> What is expected
When a line of the entries contains "appear", please list that line.

(Beginning of Records shown)

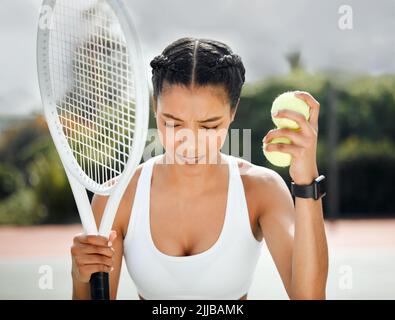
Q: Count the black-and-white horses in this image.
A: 0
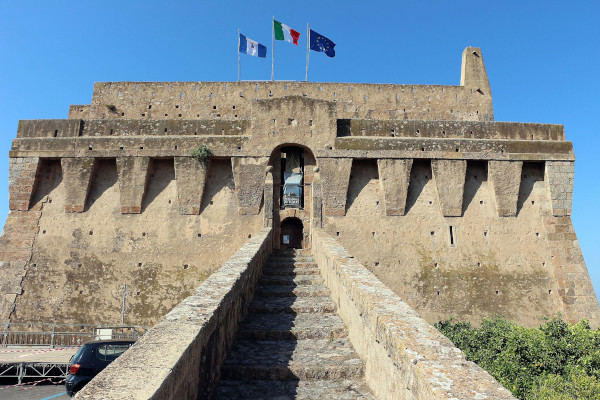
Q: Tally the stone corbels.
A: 10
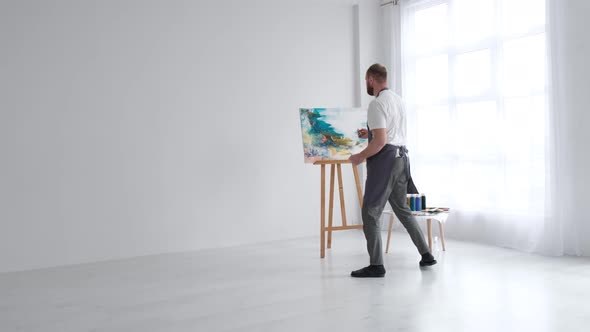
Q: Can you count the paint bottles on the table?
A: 4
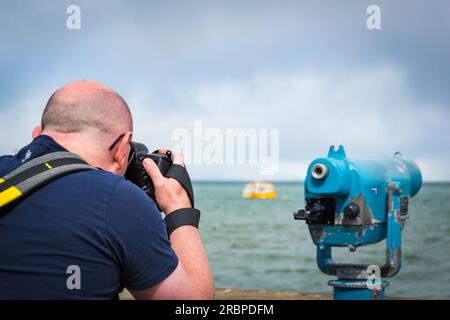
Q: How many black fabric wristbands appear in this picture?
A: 1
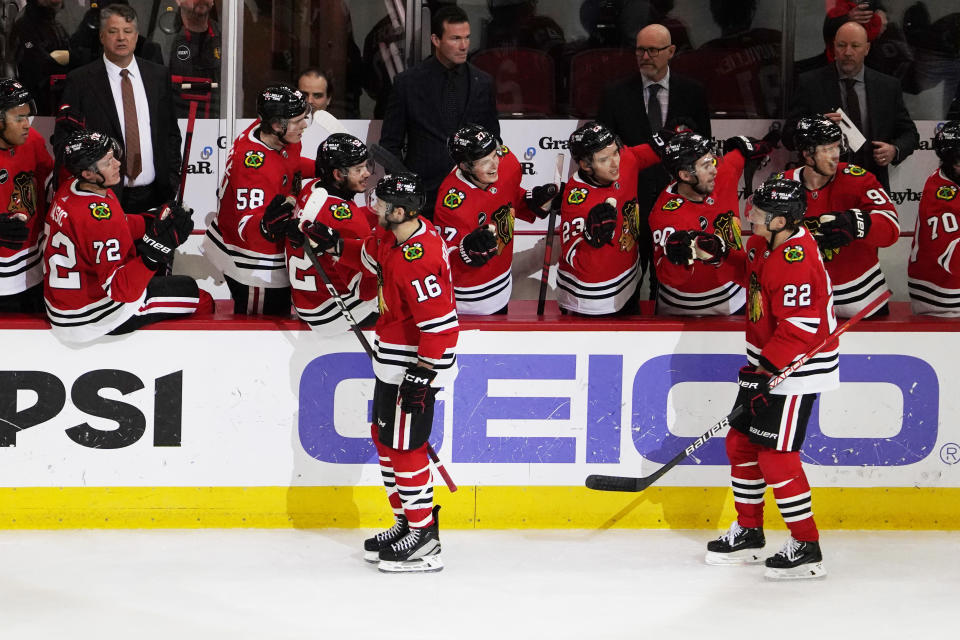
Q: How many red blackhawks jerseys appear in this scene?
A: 11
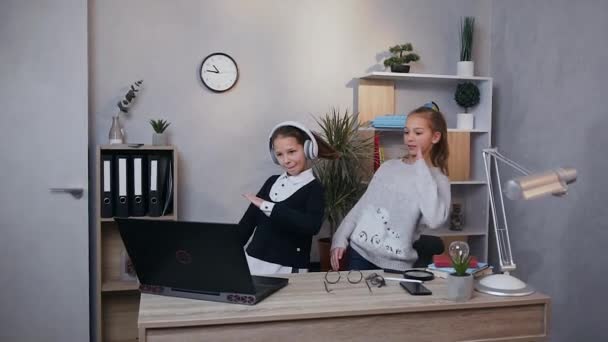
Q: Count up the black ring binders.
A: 4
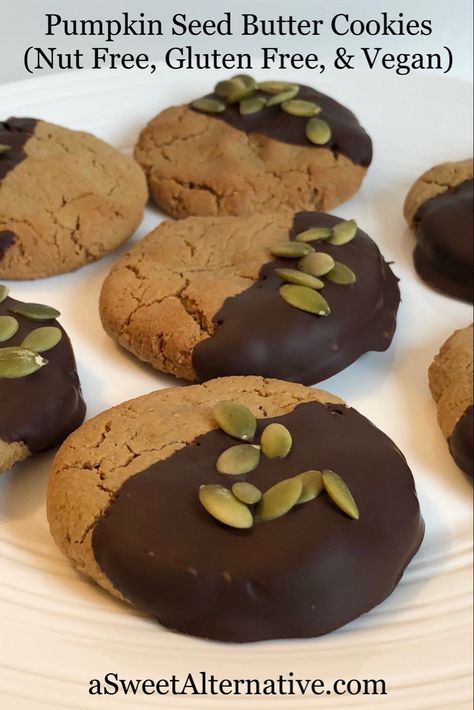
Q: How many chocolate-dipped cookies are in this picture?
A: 7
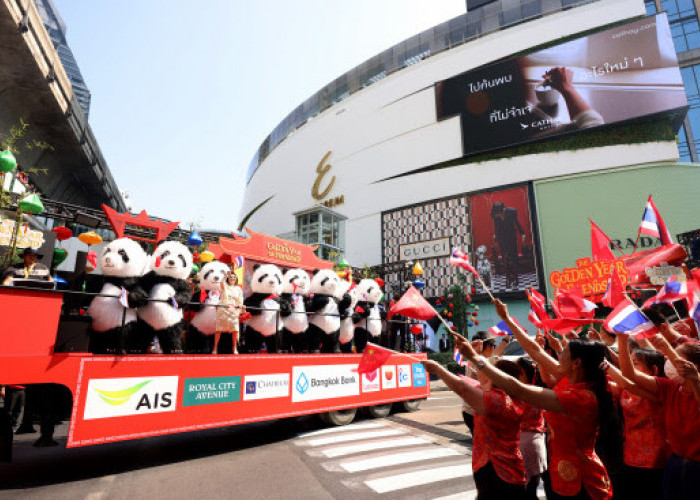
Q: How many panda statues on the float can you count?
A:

(End of Records shown)

> Solution below
Q: How many black fabric wristbands appear in this picture?
Q: How many red blackhawks jerseys appear in this scene?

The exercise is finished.